Certes, au début, la demande paraît souvent d’une confuse matérialité. On s’imagine dans le vague, menant sa barque. Mais s’intéresser au quoi c’est faire abstraction de l’essence : « Pourquoi » ? Voilà une question qui mène sur les ombragés sentiers du désir de reconnaissance, celle de la validation par ses pairs de son désir de contribution sociale. Toutes ont un projet, une ambition personnelle. Et toutes, au cours des séances, me font part de leur désir d’impact social : la transmission d’une vision sociale plus juste, l’envie d’être dans le care, l’envie de partager leur vision de la collaboration. En fait, il s’agit pour beaucoup de créatrices d’entreprise, mais leur demande est celle de plus horizontalité et de collaboration dans le monde du travail. En fait, en interrogeant ces femmes sur leurs valeurs, je comprends qu’elles sont la pierre angulaire de leurs actions. Sans celle-ci, où serait l’intérêt à entreprendre ? Je me remémore ainsi Z., femme investie et inspirée par l’air du temps ; elle souhaitait évoluer dans le secteur du recrutement pour y proposer et partager des pratiques conformes à ses valeurs, c’était sa façon d’avoir un impact.

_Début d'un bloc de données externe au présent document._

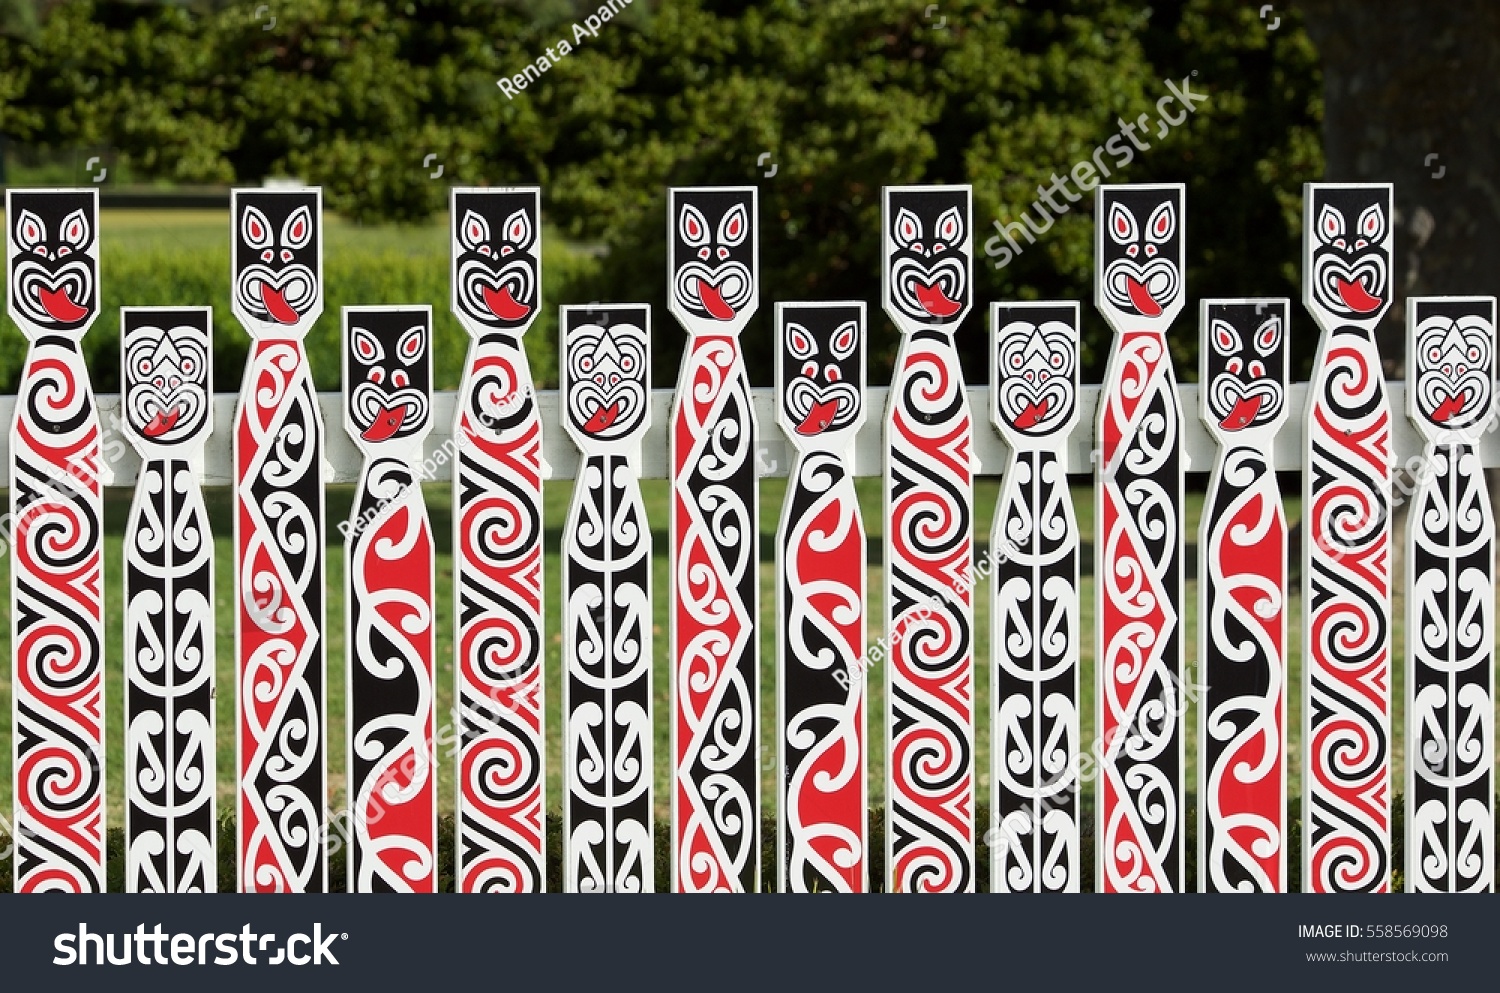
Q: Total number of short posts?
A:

La somme des individualités ne fait pas société mais elle y contribue

Ce que je veux dire c’est que j’accompagne des femmes aux projets ambitieux par leur désir d’impact social, elles sont en recherche de leur leadership. Si par mes lectures, j’ai l’impression néanmoins d’être dans une société blasée, inerte face aux urgences contemporaines, les individualités font de la résistance, rêvent, créent, tentent d’innover. Au point que je me demande si la somme des individualités ne fait pas société… Et je comprends que non, pas tout à fait puisque ces projets nécessitent la validation du marché, donc de l’autre et du Groupe.

En fait je crois qu’il est beaucoup plus facile de s’en prendre au coaching comme outil d’un capitalisme triomphant que de se dire que la demande intervient auprès du coach là où le politique, les affaires de la Cité s’arrêtent, afin de souvent résoudre une frustration. Par exemple la demande de « Comment concilier vie familiale et vie professionnelle » ou « J’entreprends et j’aimerais être accompagnée » interviennent lorsque les modes de garde trouvent leurs limites, ou le travail domestique ou entrepreneurial ne sont pas reconnus ou promus à leur juste valeur. C’est à cet interstice que le groupe social laisse le champ à l’individu, aujourd’hui seul et en recherche de solutions prolifiques et ingénieuses. Oui, j’en suis convaincue, par les aspirations, les idées et les projets qu’elle génère, la recherche de l’épanouissement est un acte de résistance ou d’adaptation sociale de la part d’un grand nombre de personnes que j’accompagne.